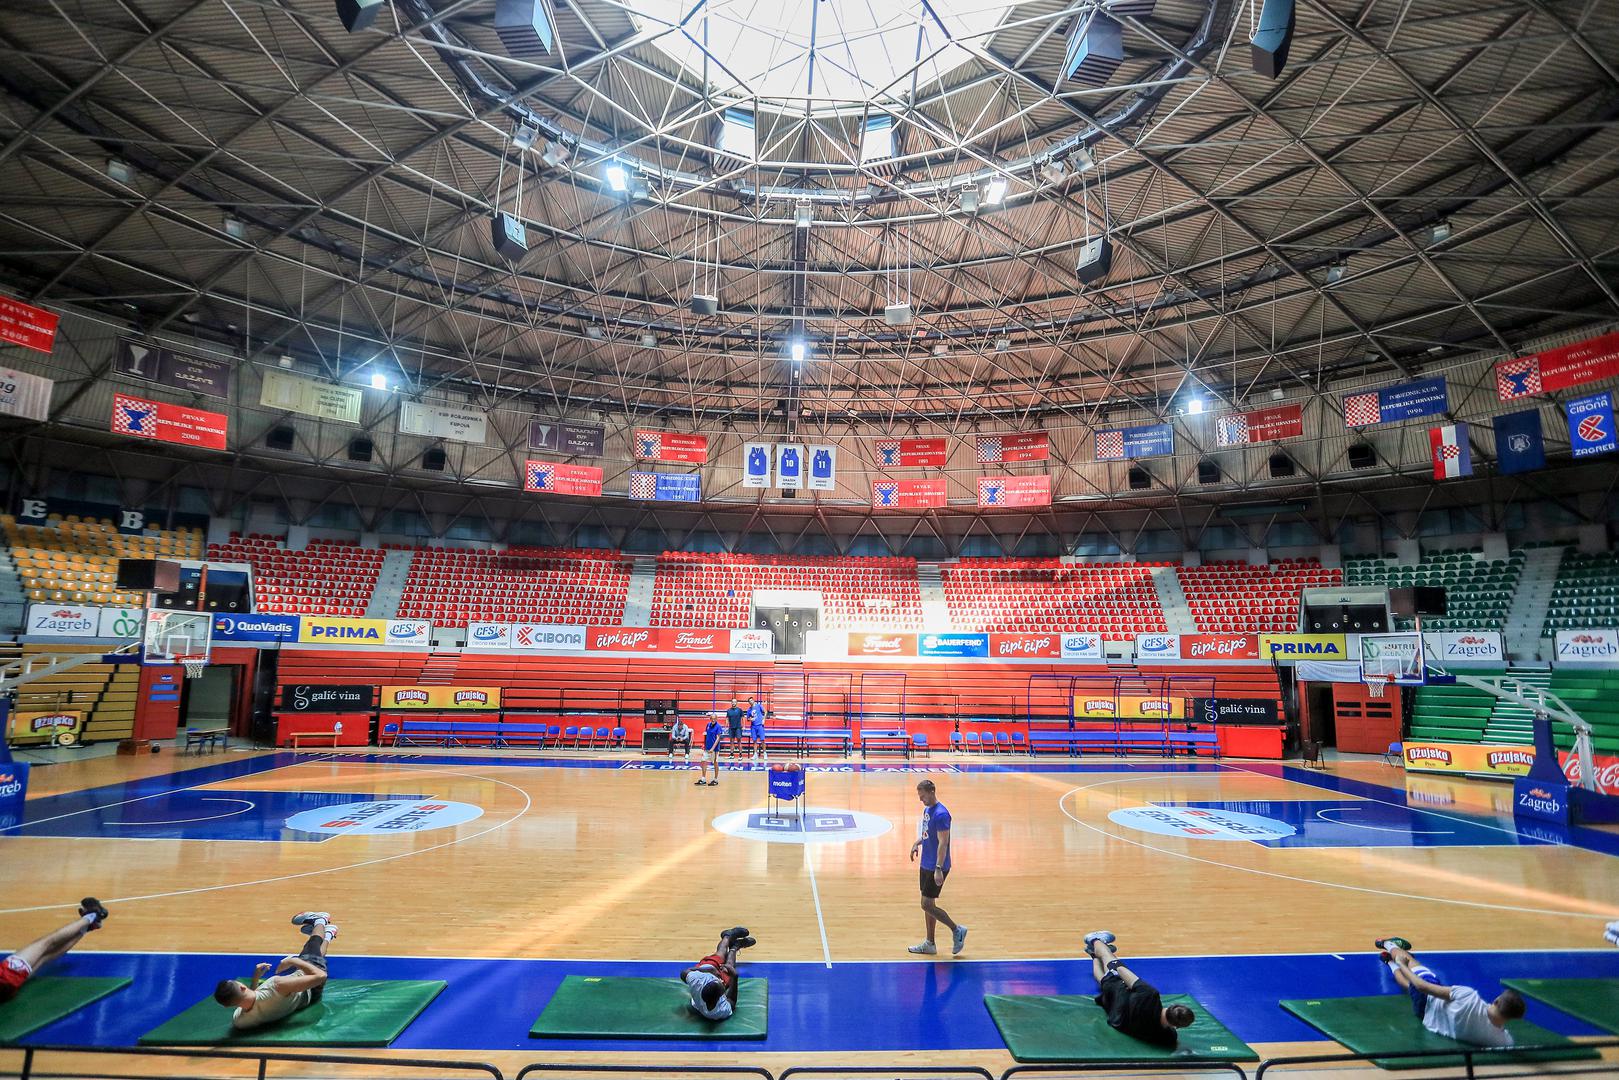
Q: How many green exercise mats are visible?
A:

------------------------------------------------------------------------

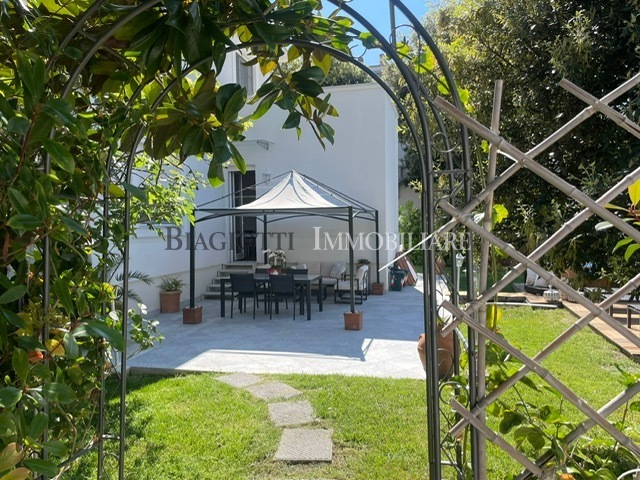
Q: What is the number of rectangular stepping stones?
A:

------------------------------------------------------------------------

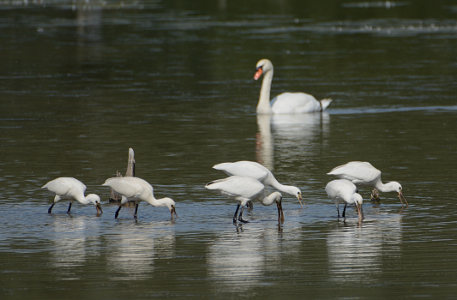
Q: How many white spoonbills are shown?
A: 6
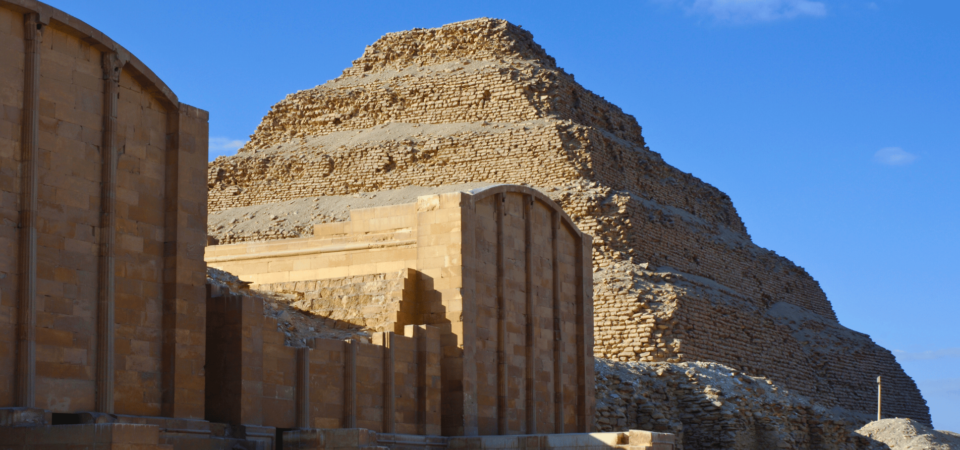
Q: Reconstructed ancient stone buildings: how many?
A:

------------------------------------------------------------------------

If a line above includes the string "many", pick it out.

§ **OUTPUT BELOW**:
Q: How many green exercise mats are visible?
Q: How many white spoonbills are shown?
Q: Reconstructed ancient stone buildings: how many?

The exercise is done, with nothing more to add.